1979年というからデビュー間もない頃の「青春Ⅱ」
元歌は松山千春で、ヒット曲「季節の中で」のB面。実はその頃高田みづえがカヴァしたことは知らず、かなり後に彼女のCDを入手して初めて知った次第。
オリジナルのシングル盤はヒット中にかつて神田神保町にあった「人生劇場」で入手し、気に入って何度も針を落とした記憶がある。もちろんA面よりもこのB面の方が好みだった。高田みづえ盤もとても気に入っていて、いまでも時どきYOU-TUBEで見聴きしている。とても印象的な編曲は名人・船山基紀。

最後は純然たるオリジナル。
1981年の「涙のジルバ」
3曲のなかではソングライトが唯一女性。
シンガーソングライターの松宮恭子の作詞作曲。彼女はポプコン出身で、東大卒という異色のアーチスト。当時石川秀美や石野真子などのアイドルに楽曲を提供していた。

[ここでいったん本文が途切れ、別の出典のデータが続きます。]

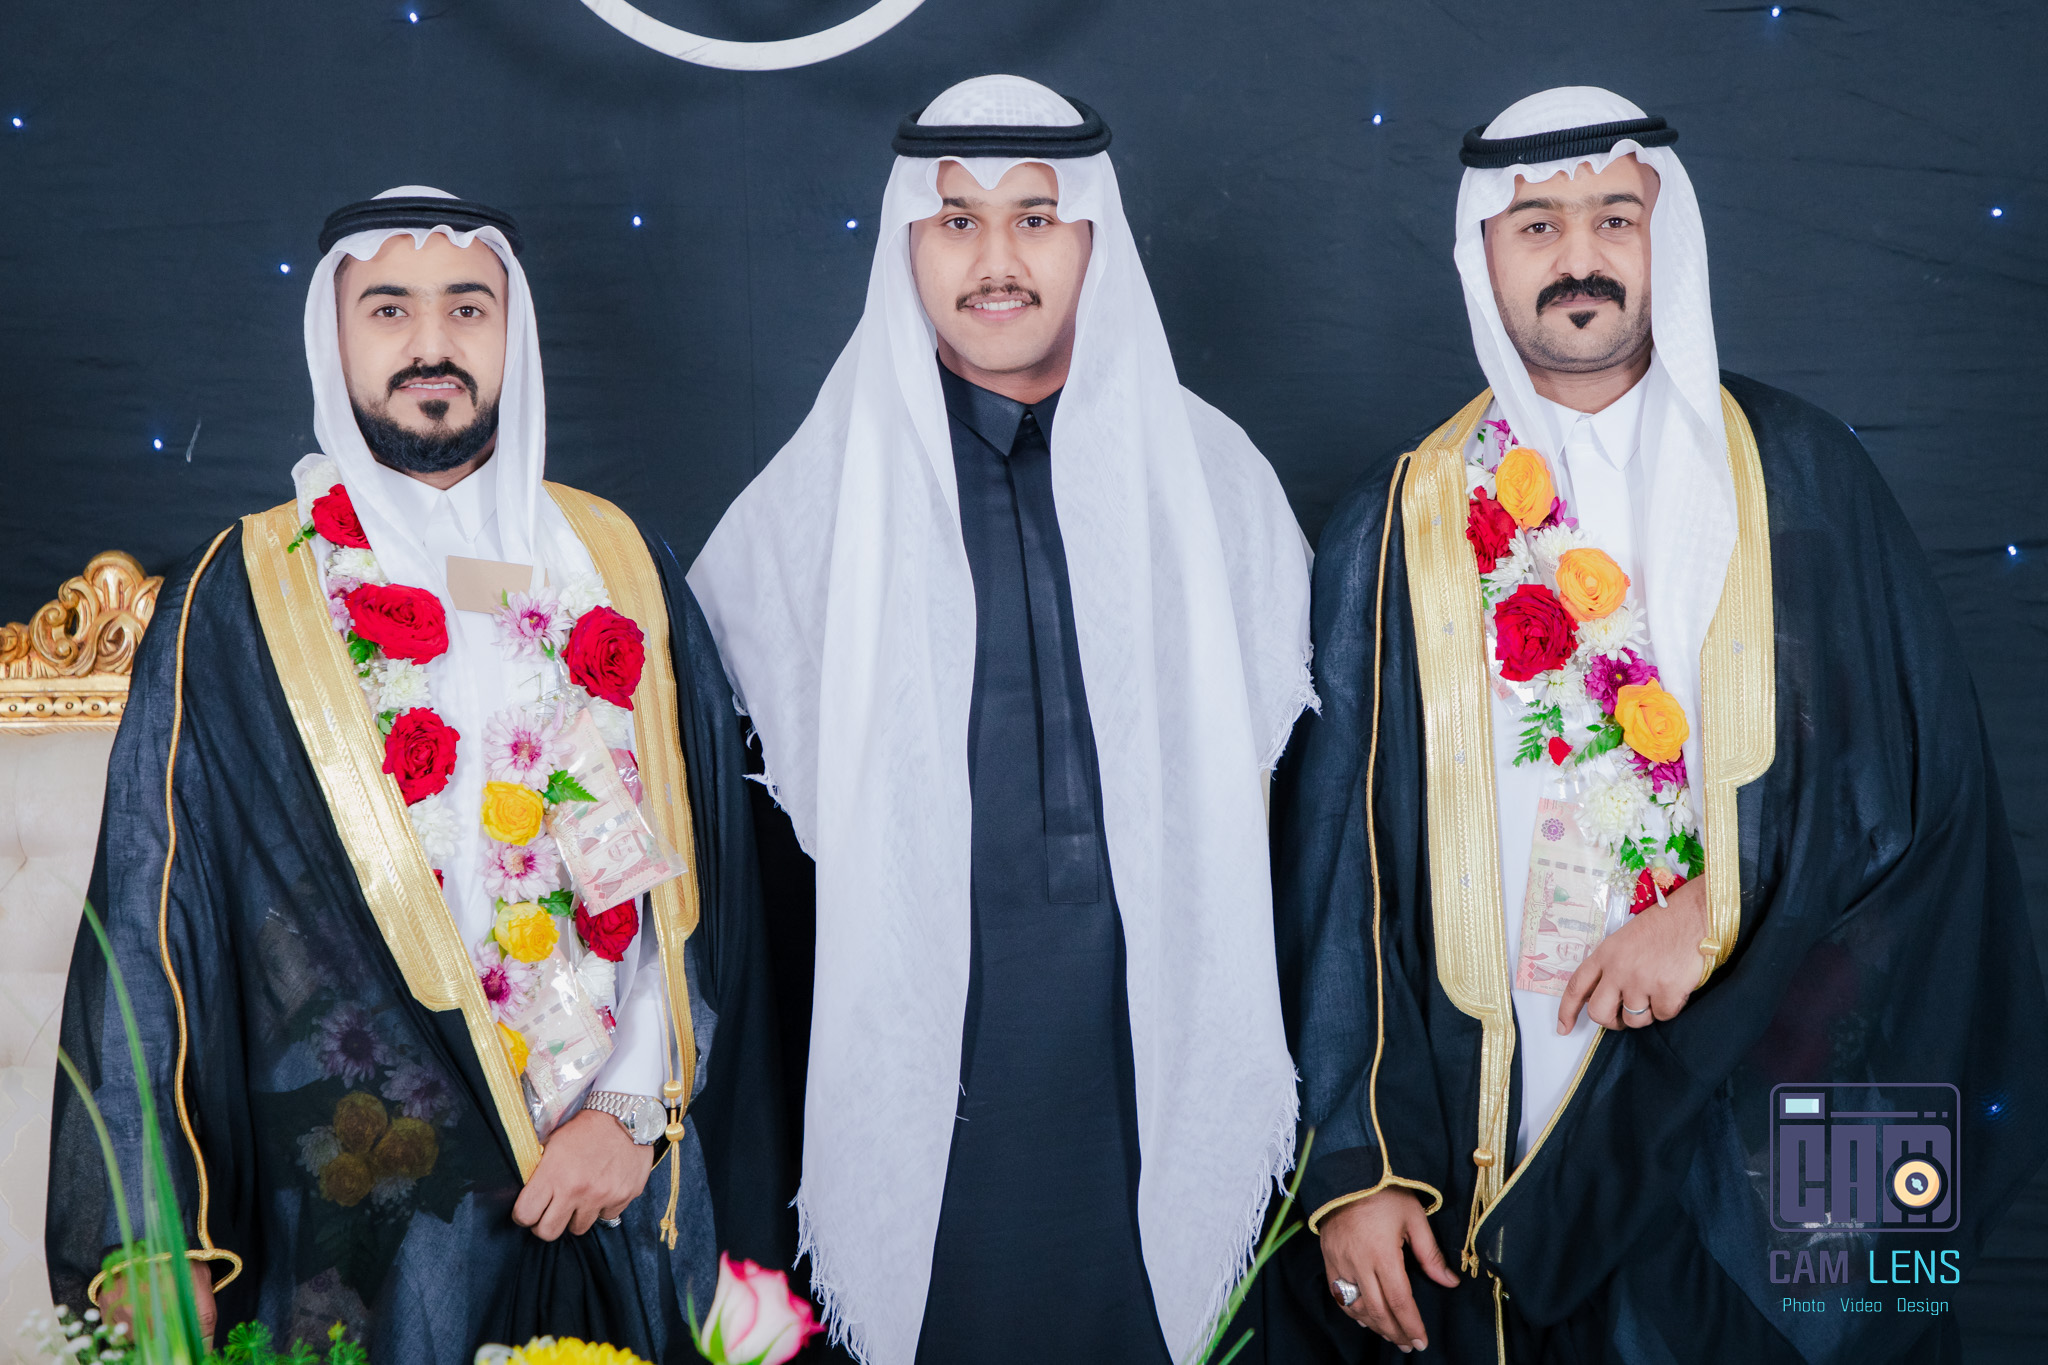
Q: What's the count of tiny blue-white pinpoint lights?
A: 11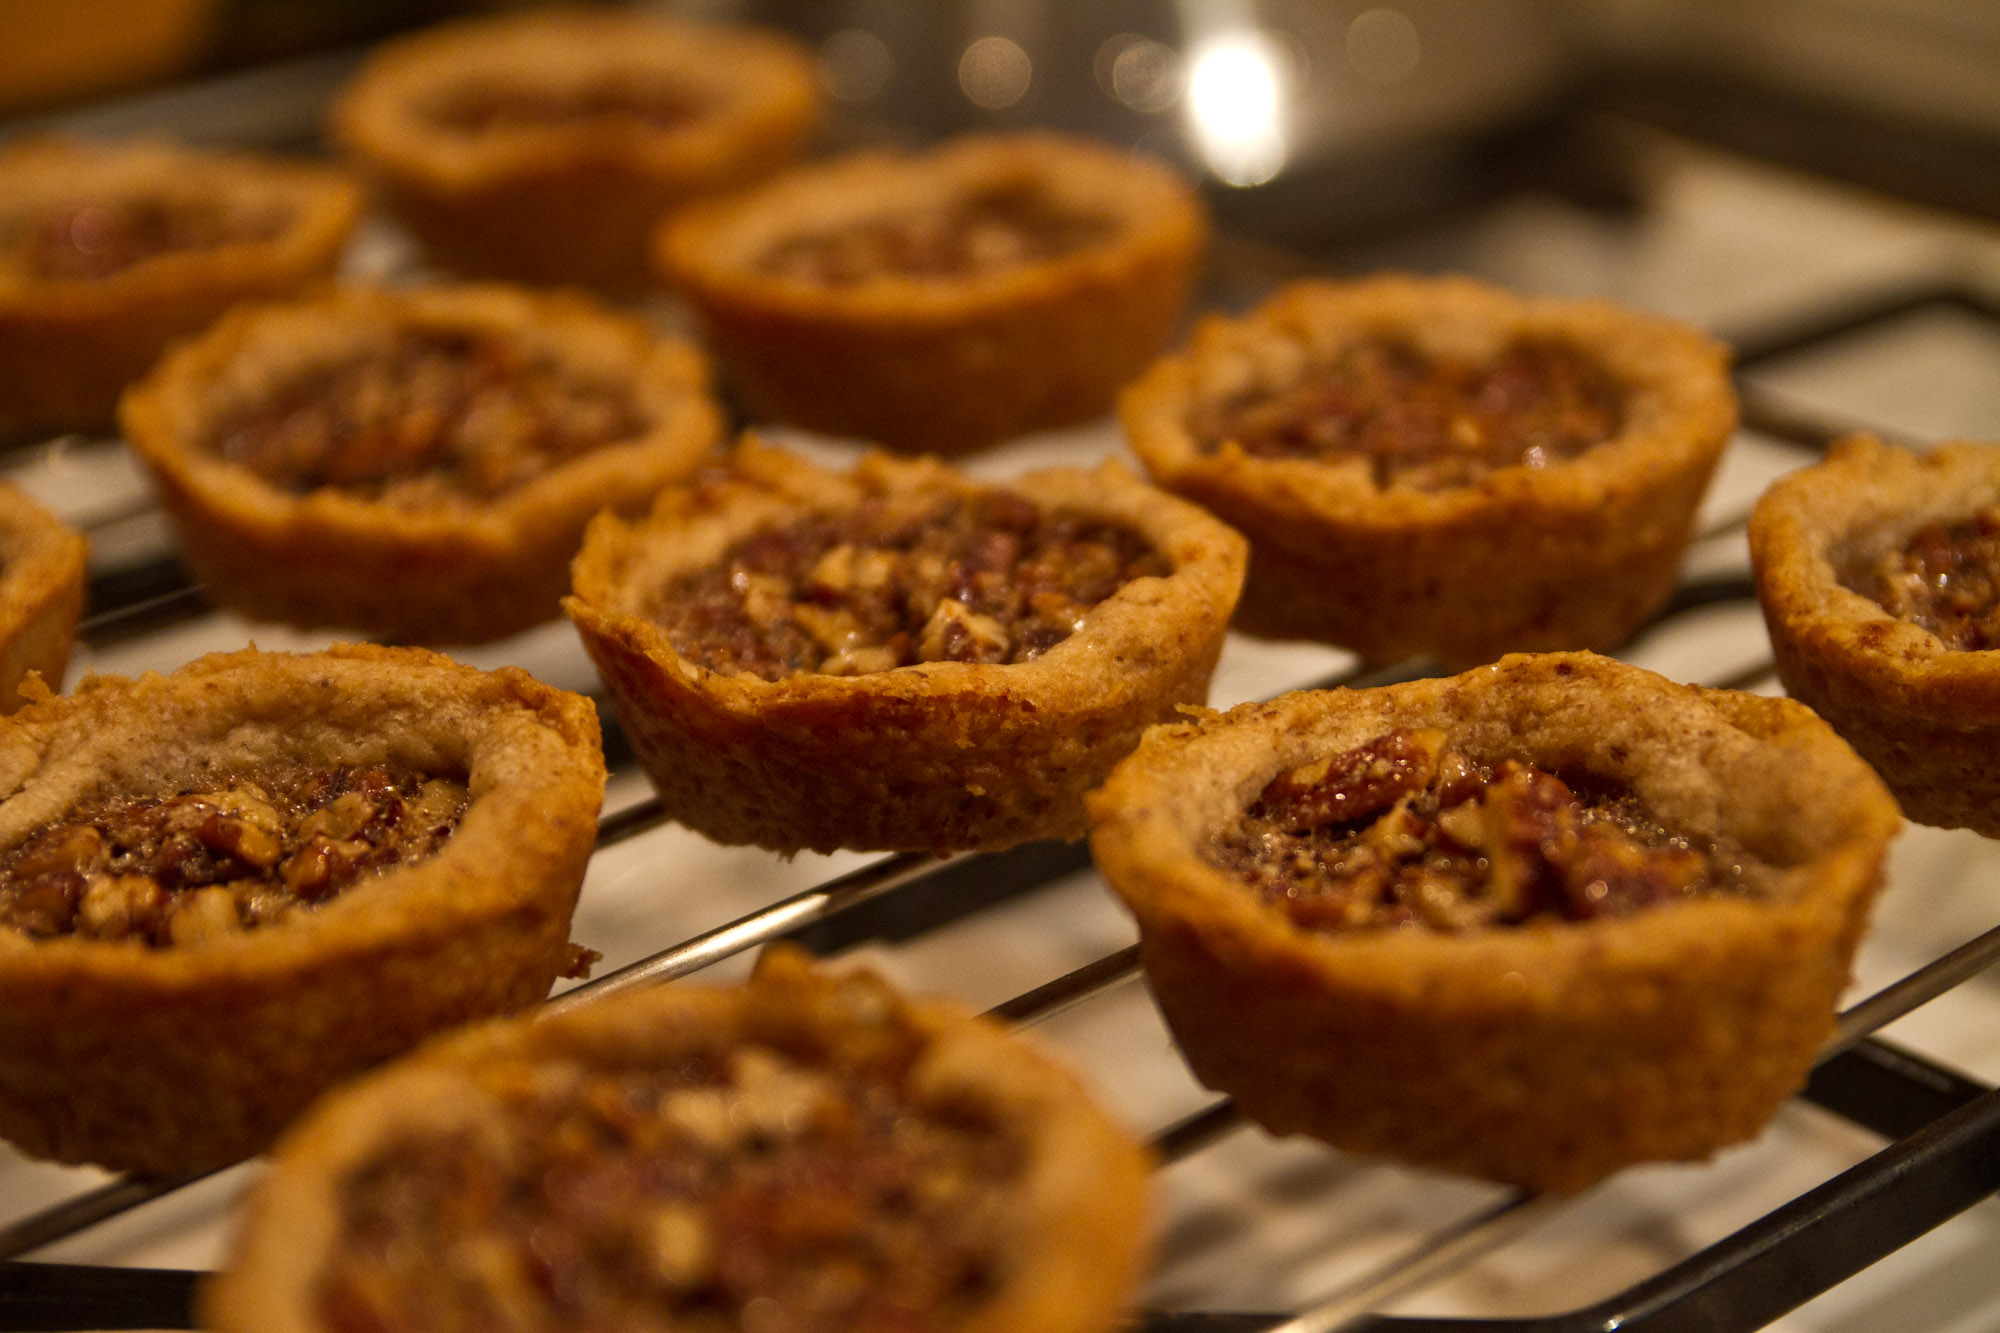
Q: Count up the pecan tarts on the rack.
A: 11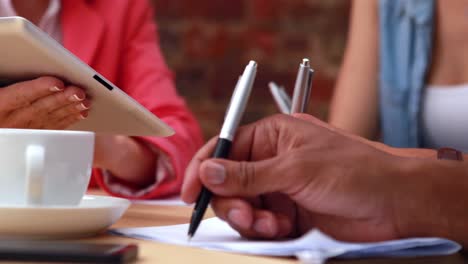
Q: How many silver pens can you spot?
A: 3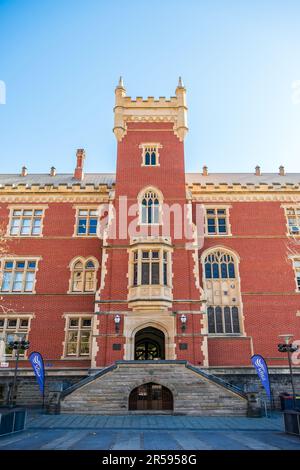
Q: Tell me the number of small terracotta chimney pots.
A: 5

編曲は「青春Ⅱ」もそうだが松山千春の曲を多く手掛けた松井忠重。

きょうも買い物のため出かけた。
往きは小雨で傘をささずに行けたが、帰りが強風に大雨という最悪の状況。傘もさせる状態ではなく、いそいで屋根のあるバス停へ。
バスでは何とか座れたが、雨のため超満員。発車寸前に乗って来たのが男性のご同輩。わたしの前には若い女性、その隣りにご同輩。ご同輩を見るともなく見るとショルダーバッグに赤十字のタグが。ヘルプといわれりゃ立たないわけにはゆかず、席を譲った。
ご同輩は私より先に礼をいって降りていった。
空いた席の前には若い女の子。スマホをいじっていたし、わたしはあと2駅で降りるので「どうぞ」といって譲った。彼女ははじめ遠慮したが「すぐに降りるから」というと、にっこり笑って「ありがとうございます」といって腰を降ろした。
若いよな、俺。お嬢さんの笑顔で充分。明日はダービー、当りそうな気がする。なんとなく。なんて。